《1 Introduction》

1 Introduction

Information technology is a catalyst that promotes the development of industry. With the development of cyberspace from the information-oriented Internet to ubiquitous cyberspace, traditional computing architectures like high-performance computing [1], cloud computing [2], fog computing [3], edge computing [4], and multi-agent systems [5,6] cannot meet the needs of big data analysis and processing in cyberspace.

《1.1 The expansion of cyberspace》

1.1 The expansion of cyberspace

With the rapid development of the Internet, the mobile Internet, the Internet of things, and social networks, cyberspace is becoming more and more prosperous. This promotes the development of cyberspace from the Internet into ubiquitous cyberspace. Ubiquitous cyberspace is an adaptive intelligent network.

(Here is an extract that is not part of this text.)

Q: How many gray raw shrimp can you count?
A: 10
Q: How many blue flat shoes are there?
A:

It connects with the Internet of things, the Internet, sensor networks, and so on through various wired and wireless networks. It comprehensively utilizes terminals such as massive sensors and intelligent processing equipment, as well as the softwares, services, and applications on these terminals, to safely and effectively connect human beings, machines, things, and information at any time and place. Owing to the expansion of the network space, traditional cloud computing performed in a background center cannot meet the needs of ubiquitous computing, which contains the Internet, the Internet of things, mobile Internet, and so on. The computing paradigm must change from background processing in cloud centers to a mixture of computing in fog side, middle layer, and cloud centers.

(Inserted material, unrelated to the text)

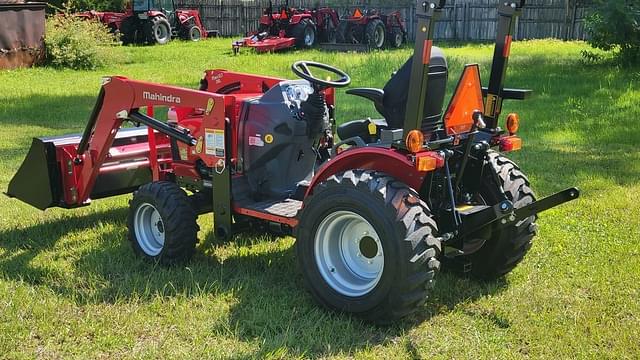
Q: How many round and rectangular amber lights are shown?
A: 4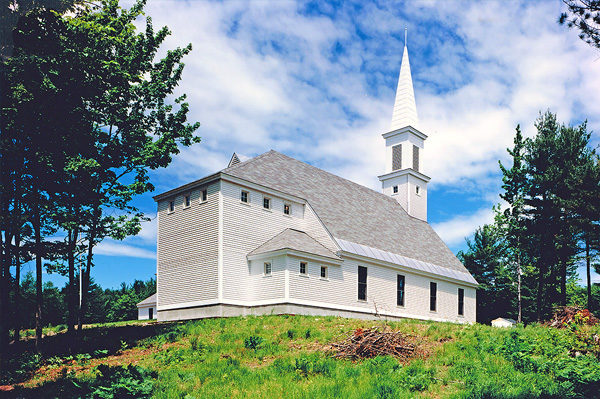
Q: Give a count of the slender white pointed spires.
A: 1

《1.2 The characteristics of big data》

1.2 The characteristics of big data

The term “big data” [7] refers to data that cannot be processed or analyzed using traditional processing methods and tools. We analyze the challenges in the computing of big data in ubiquitous cyberspace by the five characteristics of big data:

(1) Volume . The volume of data increases from terabytes to petabytes or even zettabytes. It is difficult for a single application or data center to process such a large amount of data in a timely manner, so it is urgent to realize the collaborative processing of multi-knowledge agents.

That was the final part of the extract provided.